Measuring Success in Seniors Housing Sales

David Smith and Alexandra Fisher present a unique and effective way for measuring success in senior housing sales with their recently published article in NIC’s latest edition of the Seniors Housing & Care Journal.

(From the NIC website)

“One piece deserving special commendation is Measuring Success in Seniors Housing Sales: Prospect-Centered Selling (SM) with the “Stages of Change” Model. In this article, David Smith and Alexandra Fisher provide a data-driven rationale for taking a person-centered approach to seniors housing sales, as opposed to transactional selling. Relating it to a book written about baseball, Moneyball, they elaborate on their successful application of Prochaska¹s “Stages of Change” model of health behavior change to sales opportunities.”

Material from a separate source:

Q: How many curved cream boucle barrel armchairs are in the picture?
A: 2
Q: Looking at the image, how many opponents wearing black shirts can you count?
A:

(From an executive summary for the article)

“Despite the benefits of senior housing, there is strong emotional resistance towards age-segregated, congregate living. Prospects find it increasingly difficult to maintain their current situation, yet they nevertheless resist moving. Attempting to sell the benefits of senior housing, before addressing underlying emotional barriers, actually fosters objections and delays the decision-making process.

Compared with transactional selling, which prioritizes sales resources and predicts success based on perceived urgency, Prospect-Centered Selling measures and tracks advances of individual prospects along a continuum of readiness. The continuum is divided into four distinct “Stages of Change.” Based on accepted psychological principals, each stage can be identified by characteristic behaviors and emotions. Through the use of specified behavior-changing guidelines, sales counselors help motivate prospects advance by addressing—and hopefully overcoming — their own emotional barriers.

Prospect-Centered Selling produces better visit-to-close ratios, especially among higher-functioning prospects. The behaviors of sales counselors that help increase the number of prospect advances include investing more time in the “Selling Zone” with each qualified prospect, developing trusting relationships, asking questions that evoke change talk, planning for strategic advances and using personalized, creative follow-up.

Advances are the sales equivalent to baseball’s on-base percentage since they set up additional opportunities for closes. A consistent focus on advances provides a much greater overall probability of achieving better visit-to-close conversions. Prospect-Centered Selling gives providers the type of “huge opportunity” for increased sales that Billy Beane gave baseball owners when he changed the way they consider what makes a successful hitter.”